PROMPT | In the entries below, count every line that has the string "many", and answer with that count alone.

[Records drawn from a dataset]
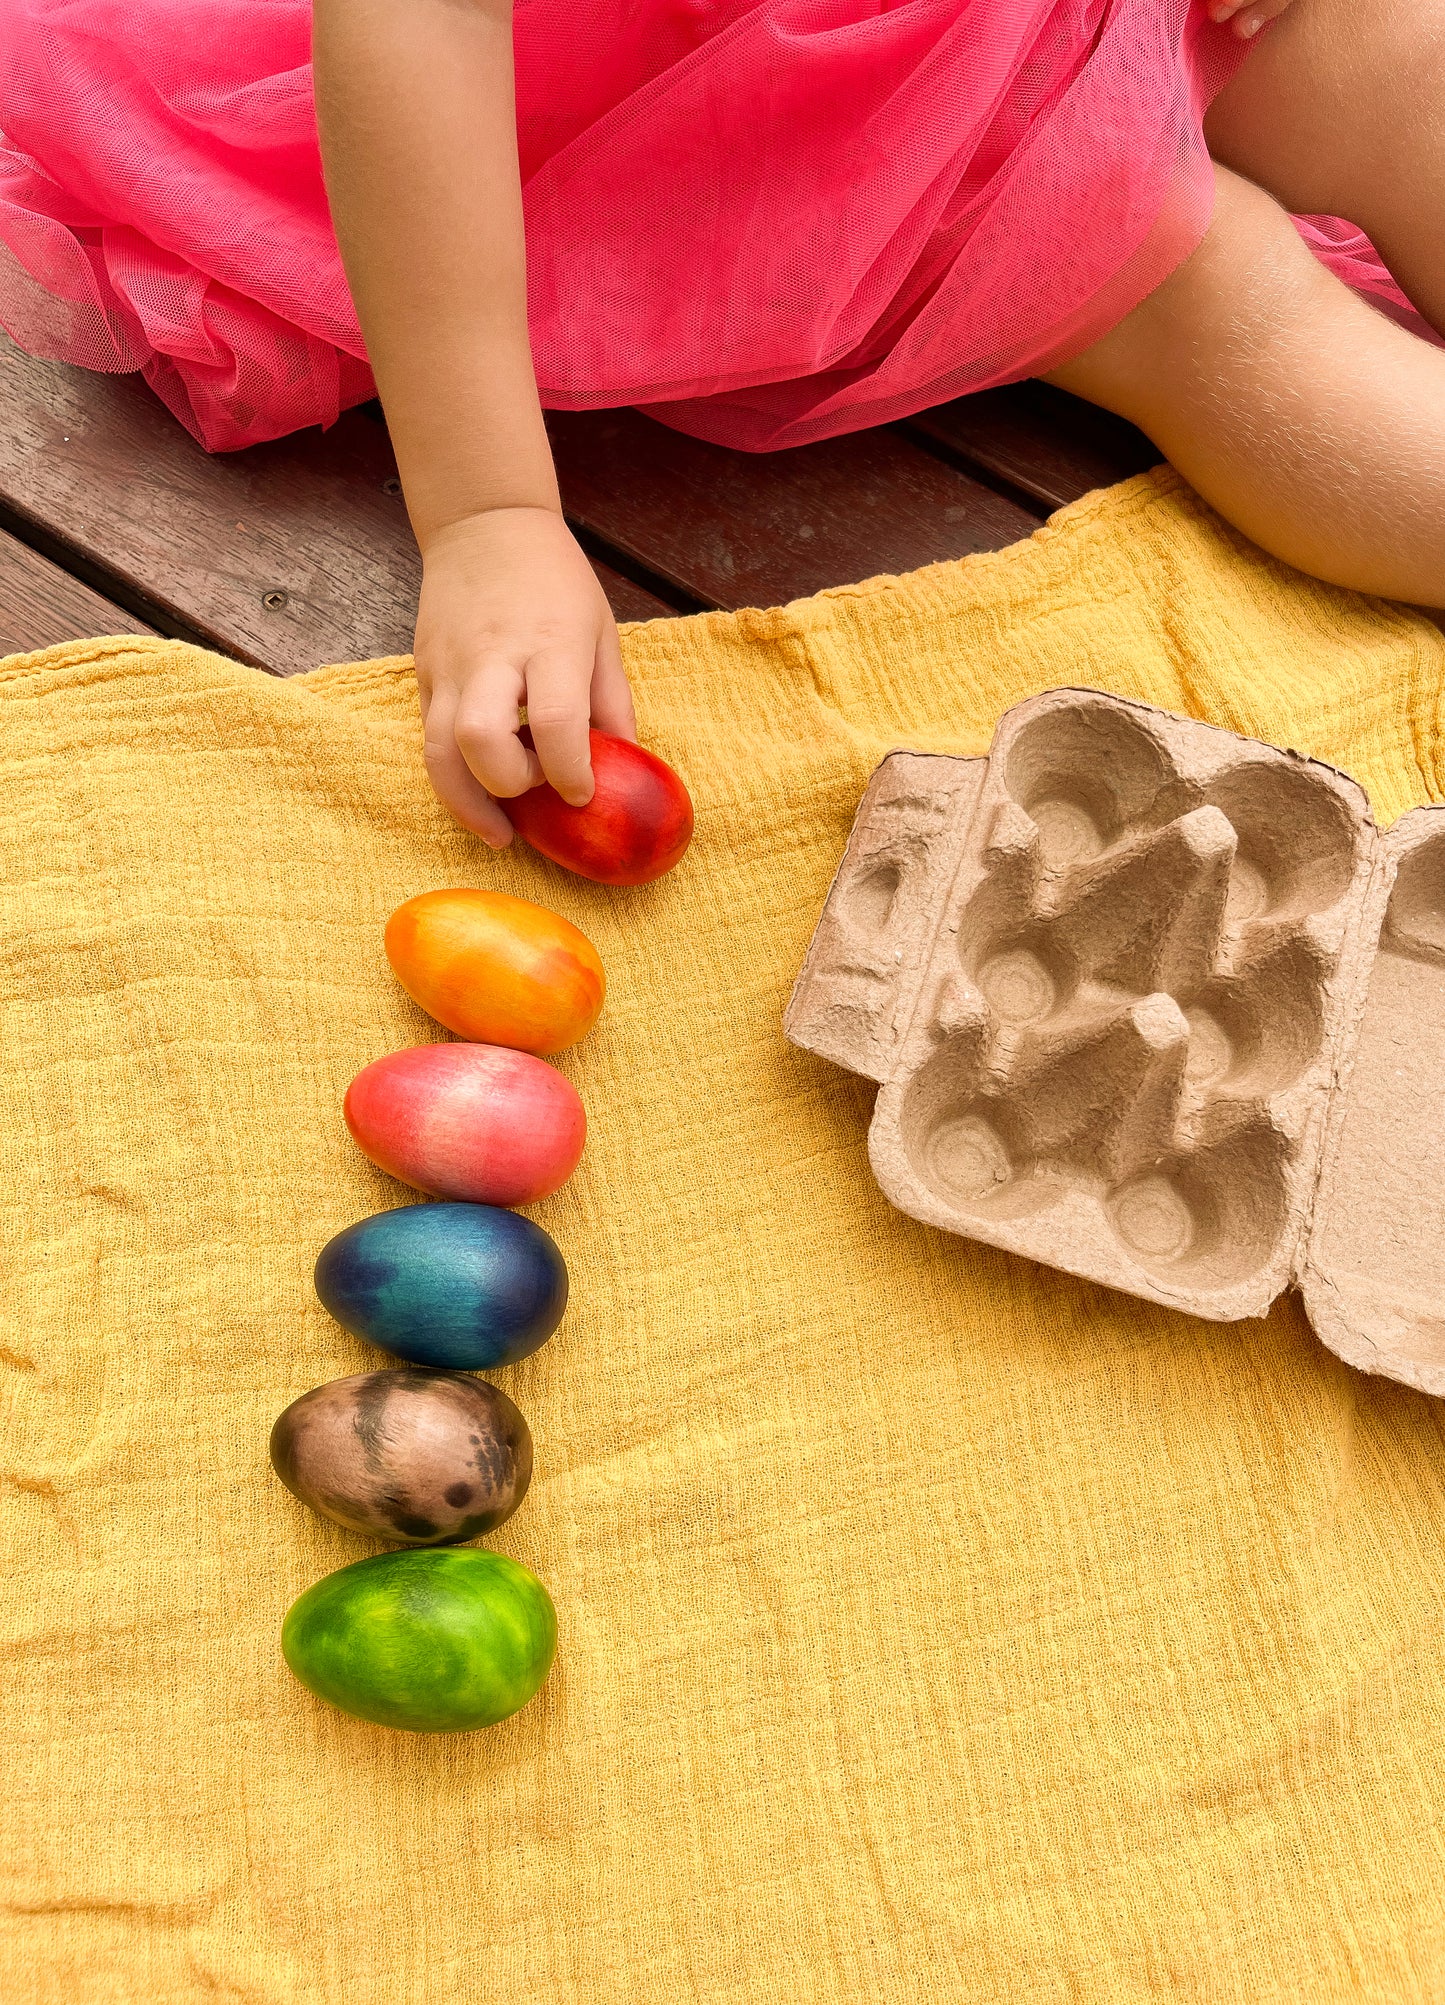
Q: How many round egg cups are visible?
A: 6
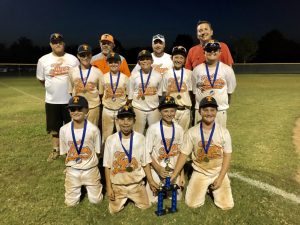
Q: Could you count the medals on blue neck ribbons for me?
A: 9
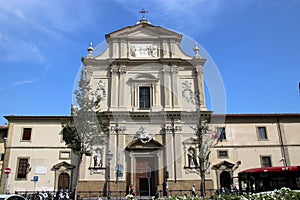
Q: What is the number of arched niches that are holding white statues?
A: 2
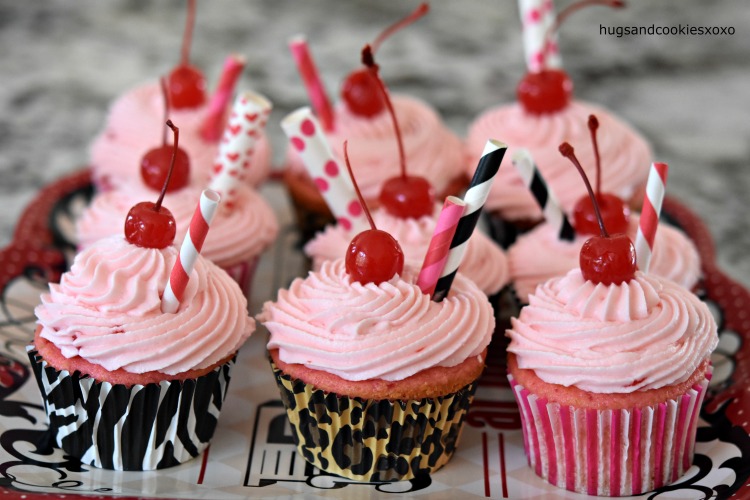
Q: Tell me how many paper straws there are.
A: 10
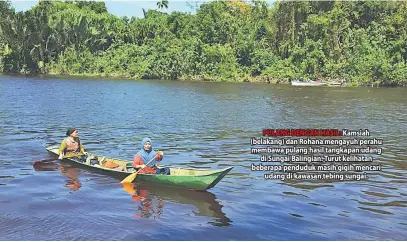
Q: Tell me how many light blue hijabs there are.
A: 1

REPLY TO THE TASK | 3